Getting Started

Migrating from UptimeRobot

Move every UptimeRobot monitor to Everguardly in about two minutes — using your API key or a CSV export. Type, interval, and status mapping explained.

Updated 2026-05-25 · 2 min read

Most agencies arrive at Everguardly from UptimeRobot. The reasons are usually the same: SSL and domain expiry aren't first-class, per-client routing requires workarounds, and the renewal calendar doesn't exist. The good news is the migration itself takes about two minutes — here's how.

Two paths exist

The API key path is faster and preserves more metadata. The CSV path is the fallback for users who can't access the API settings, usually because someone else owns the UptimeRobot account.

Path 1 — API key (recommended)

  1. Sign in to uptimerobot.com.
  2. Click My Settings in the left sidebar.
  3. Scroll to API Settings. Reveal your Main API Key (or a Read-Only API Key — both work), copy it.
  4. In Everguardly open Dashboard → Import from UptimeRobot, pick API key, paste, click Connect.

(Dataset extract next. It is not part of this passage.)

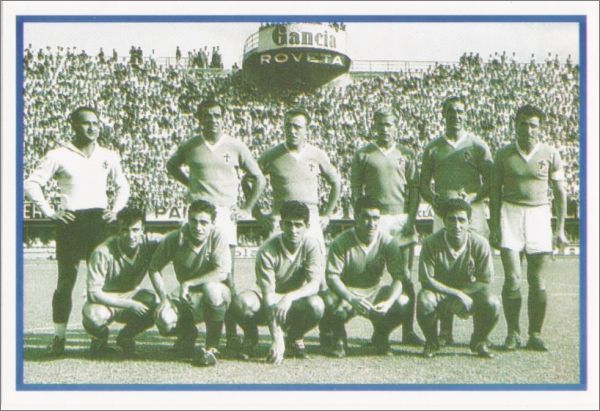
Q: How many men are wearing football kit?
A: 11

Within a few seconds you'll see every HTTP(S) monitor in your account in a preview table.

Path 2 — CSV

From the UptimeRobot dashboard click Export → CSV. Open the file (or paste the contents) into the wizard's CSV step. We accept both the standard UptimeRobot export (Monitor Friendly Name, Monitor URL, …) and a simplified format with FriendlyName, URL, Type, Interval, Status columns.

Type mapping

UptimeRobot has five monitor types: HTTP(s), Keyword, Ping, Port, Heartbeat. Everguardly V1 ingests HTTP(S) monitors only. The other types appear in the preview greyed out with a reason — we don't drop them silently. Keyword, port, and heartbeat support are planned for V2.

Interval mapping

UptimeRobot exports intervals in seconds (API) or minutes (CSV). We snap to the nearest allowed Everguardly interval: 60s, 5m, 15m, or 1h. A 30-second UR monitor becomes a 1-minute Everguardly monitor; a 6-minute UR monitor becomes a 5-minute monitor.

Bulk client assignment

The preview step has an "Assign all to client" dropdown. Pick an existing client, create a new one inline, or leave unassigned. You can also paste a bulk tag string (e.g. imported, uptime-robot) that gets applied to every imported monitor — handy for finding "everything I just imported" later.

Duplicate URLs

If a URL already exists for your account, we skip the row and report it in the post-import summary. You can re-run the wizard safely; nothing gets duplicated.

After the import

Three things to do next:

  1. Pick alert channels in Settings → Channels.
  2. Open the Renewal Calendar to see when each domain and certificate expires.
  3. Assign a public status page to clients that need one (Clients → Edit → status page toggle).

What doesn't import yet

Keyword monitors, port monitors, the public status page (you'll set this up fresh in Everguardly, mapping clients to public slugs), and alert contacts. You'll re-create channels via Settings → Channels — takes two minutes and you'll usually consolidate from ten contacts to two or three real channels.

What you get that UptimeRobot doesn't have

Domain expiry tracking via RDAP runs automatically on every monitor you import, SSL expiry tracking likewise, the renewal calendar across every client is populated as soon as the worker's hourly tick completes, and per-client routing kicks in the moment you assign default channels to a client.

It's undo-friendly

Deleting an imported monitor is two clicks; the original UptimeRobot account is untouched until you choose to cancel.